Create a route optimization algorithm with zero costs using google's OR-tools and OSRM Part 1

This is a tutorial for an algorithm that has riped over the years of experience in doing algorithms and websites for carpooling, Uber like service, Freight routing, and many other applications.
I will be stating the current algorithm and i will discuss my decisions on certain code implementations as well as some of the previous decisions that i took and proved to be wrong, slow or error prone.

This algorithm is capable of optimizing for thousands of locations, and made to be highly customizable.

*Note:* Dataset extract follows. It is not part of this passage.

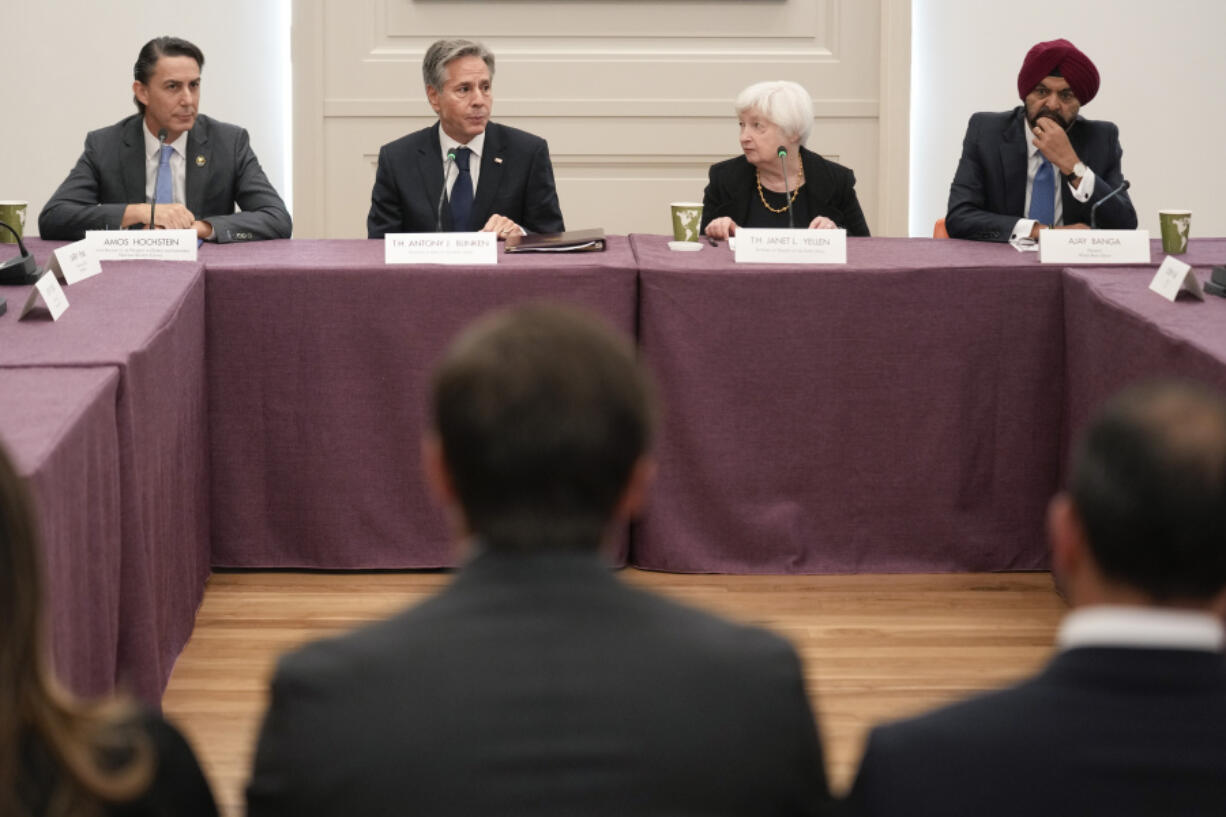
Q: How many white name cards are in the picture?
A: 7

Features of the algorithm are:
  • Reading data from and exporting data to an excel sheet or a Database.
  • Multiple time windows per location.
  • Multiple vehicle types, capacities, buffers, depots.
  • Custom optimization parameters like distance, time, fuel consumption, etc.
  • Pickup and dropoff.
  • Custom loading and unloading time per stop.
  • Custom service time at certain locations.
  • Custom max idle time waiting for the next stop's time window.
  • Custom distributed workload amongst all vehicles.
  • Custom vehicle start and End time.
  • Max Distance, stops and time per vehicle.
Graphical interface:
  • Can be done using google maps or any of the many free services.
  • Routes for each vehicle can be colored differently and markers's icons can be changed as well and can be dynamic, bouncy for instance.
  • An algorithm to get over google's limitations over the number of waypoints per route which can cost thousands for free.
Sample of the route optimization algorithm


Sample of the optimized routes using leaflet



Sample of the optimized routes using leaflet

In case you want to create a Database, read from and write to it, checkout my other tutorial first.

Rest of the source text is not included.